The trajectory of the Obama administration since its accession to power in January 2009 has rightly clarified, for progressives worldwide, many a Left truism about politics under capitalism: the nature of the bourgeois State, the impossibility of Messiahs substituting for mobilization, the shortcomings of liberal anti-racism, etc. One of the more potent illustrations of Obama’s capitulation, for Pakistanis, has come in the alacrity with which he has expanded the war inside Pakistan.
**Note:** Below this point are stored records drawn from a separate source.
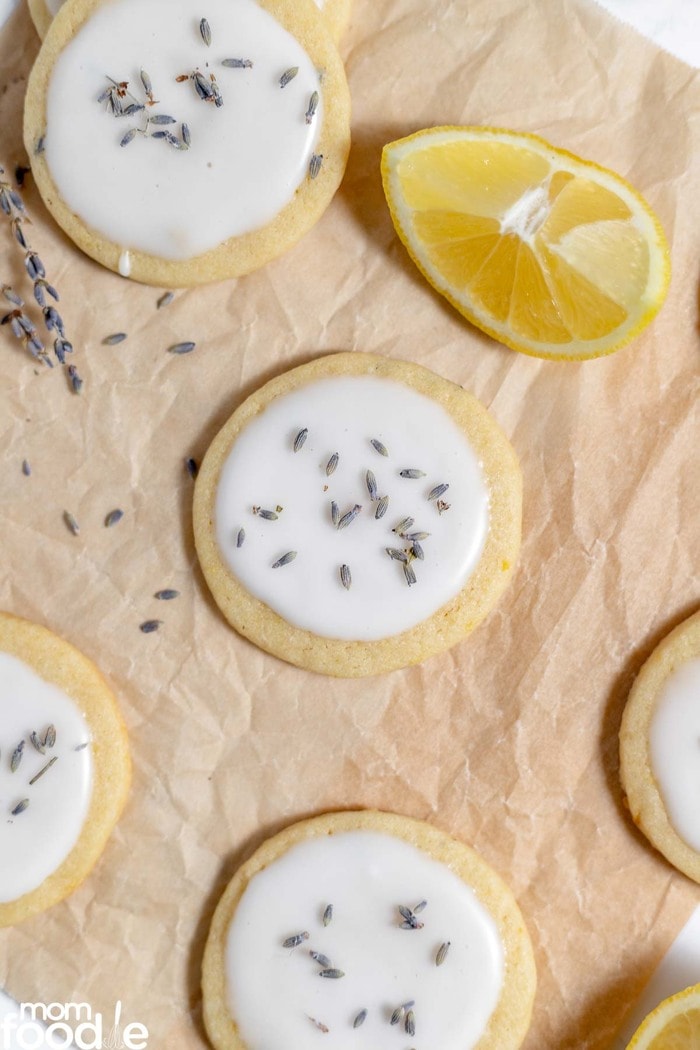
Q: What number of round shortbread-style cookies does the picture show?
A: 6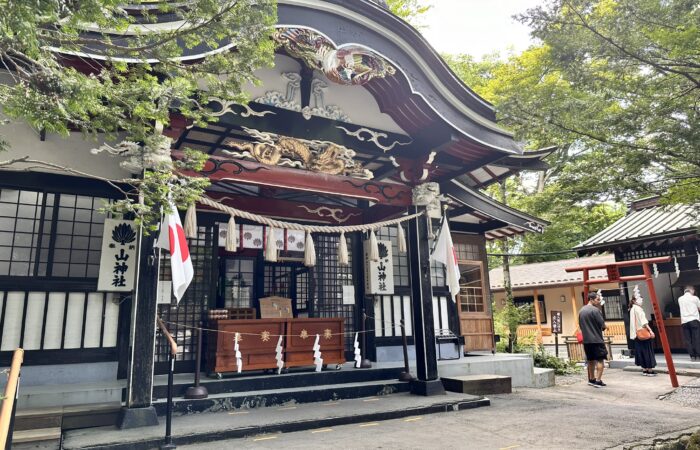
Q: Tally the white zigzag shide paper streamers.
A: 9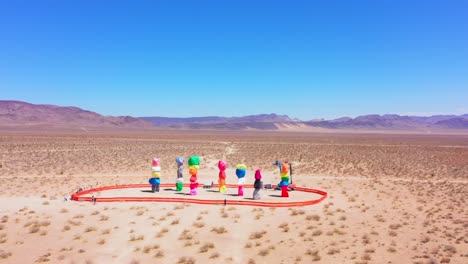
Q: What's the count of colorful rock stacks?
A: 7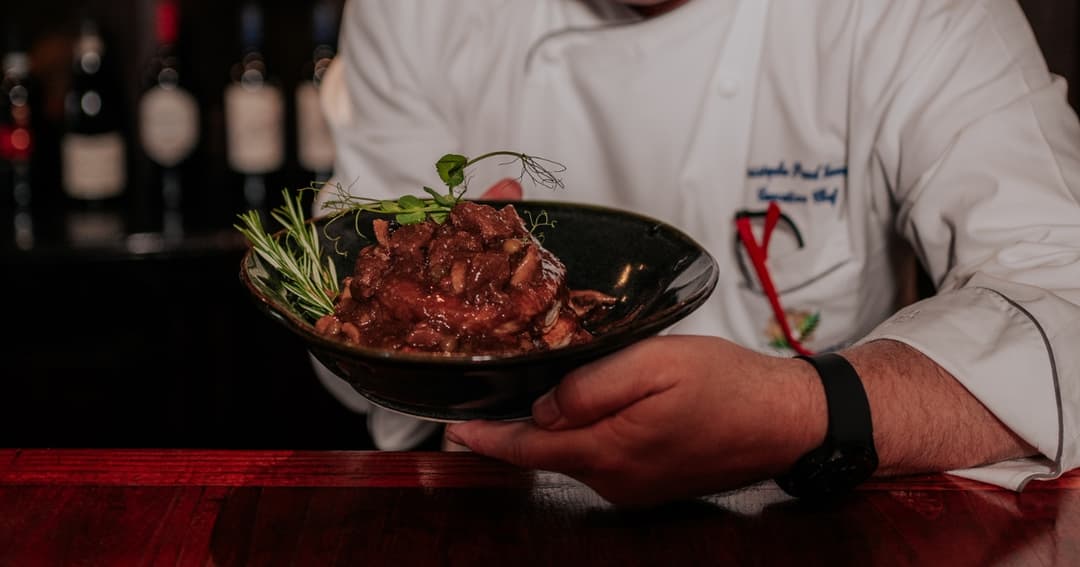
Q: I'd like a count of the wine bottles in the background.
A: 5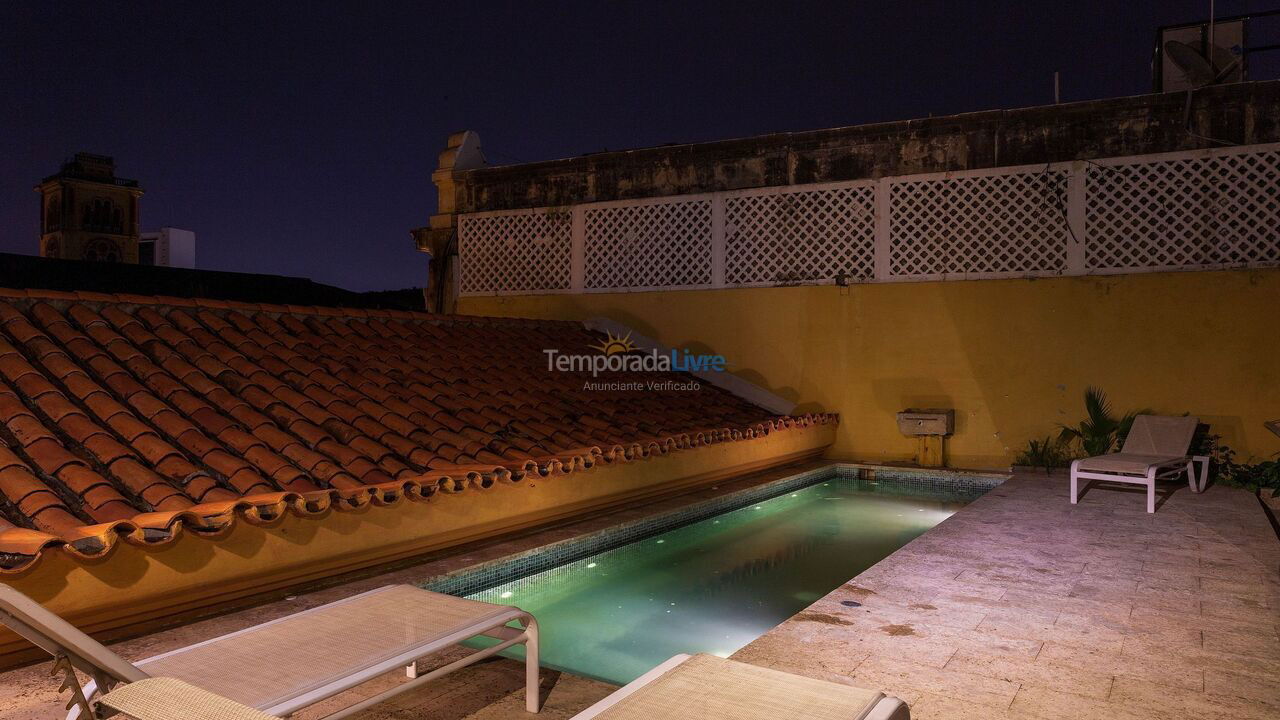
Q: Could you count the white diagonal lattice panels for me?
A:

To these sordid efforts, of course, the CIA-run drone program has been pivotal: at the time of writing, Obama had ordered more than one hundred and fifty attacks since his inauguration (almost three-and-a-half times the number launched under Bush). [1]
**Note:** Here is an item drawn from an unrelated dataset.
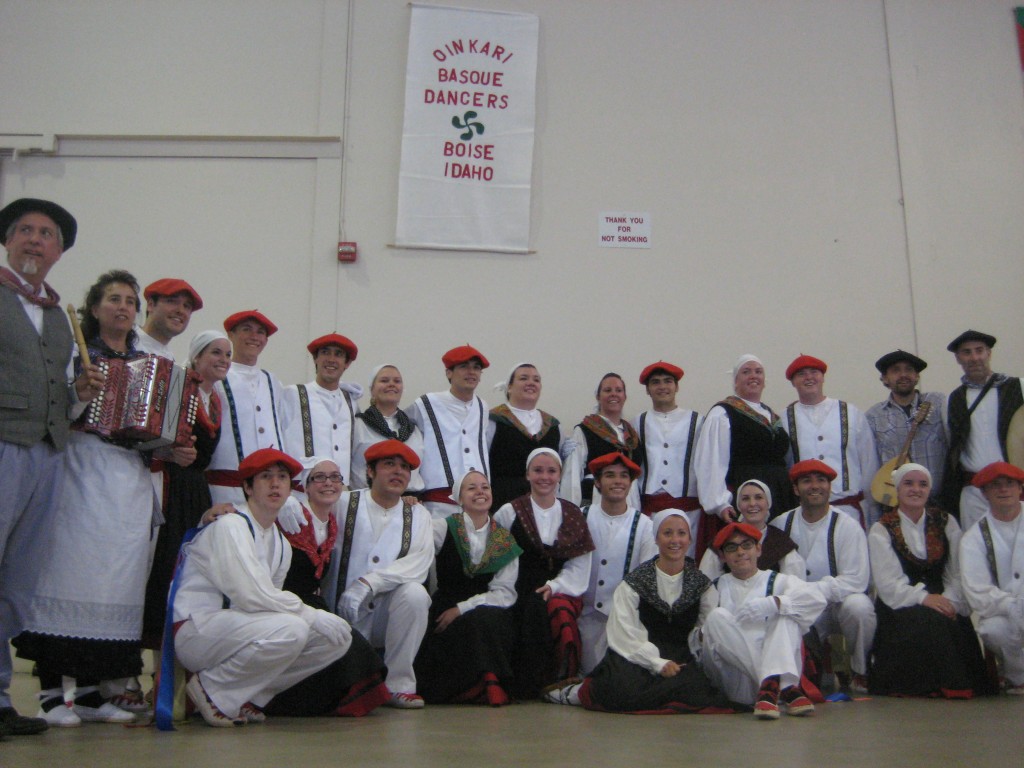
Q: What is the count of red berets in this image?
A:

Yet, despite agreement among all serious forces on the Pakistani Left about the nature of the American empire and its drone program, a few shrill voices have emerged—most centered around the Aryana Institute for Regional Research and Advocacy (AIRRA)—to claim that the drones are worthy of our support. This isn’t unprecedented, of course; the past decade has seen no shortage of reactionaries, home and abroad, rally to the defense of American wars overseas. What is specifically disorienting about the discussion around drones, however, is that these people have often spoken to (and sometimes even as) Leftists. Their irrelevance to progressive politics notwithstanding, it is thus useful to dispense with them officially. Nothing is clearer, really, than the fact that they have nothing to offer or teach the Left.
Legal
First, any discussion of the drone program has to take, as its starting point, the incontrovertible fact of its illegality under international law. Philip Alston, no radical, recently offered a pithy account of the program’s iniquities. The problems stem, he argued, from “the scope of the armed conflict in which the United States asserts it is engaged, the criteria for individuals who may be targeted and killed, the existence of any substantive or procedural safeguards to ensure the legality and accuracy of killings, [and] the existence of accountability mechanisms.” [2]
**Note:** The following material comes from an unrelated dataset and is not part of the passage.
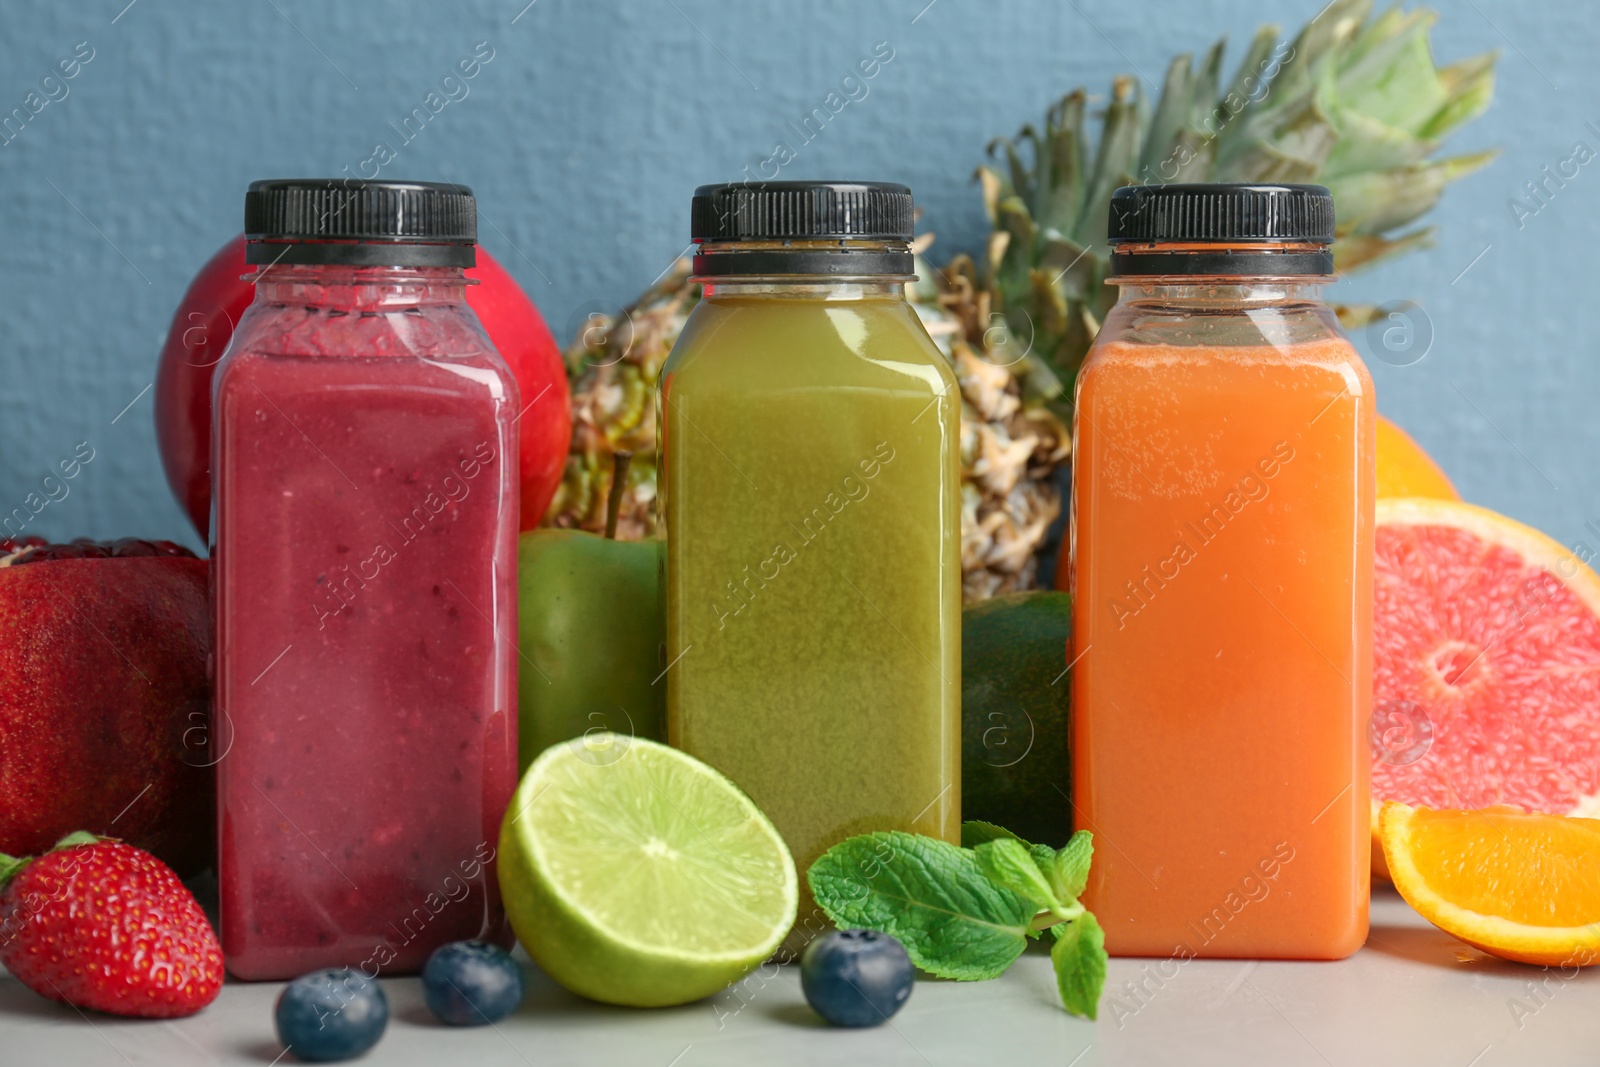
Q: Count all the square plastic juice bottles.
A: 3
The first of these flaws is familiar, and far-reaching in its implications for the legality of American meddling. It also illustrates a sad, treacherous fact about the ’peace candidate’ and the groups that backed him: in effect, even as Obama has abandoned some of the language of the War on Terror, he has refused to dispense with its core legal foundation (what Alston refers to as the ’law of 9/11’). The US continues to assert a right to self-defense based on the wholly spurious justifications made famous under Bush: that the war is borderless, and that the groups with whom the USA is in armed conflict are ’undefined and open-ended’.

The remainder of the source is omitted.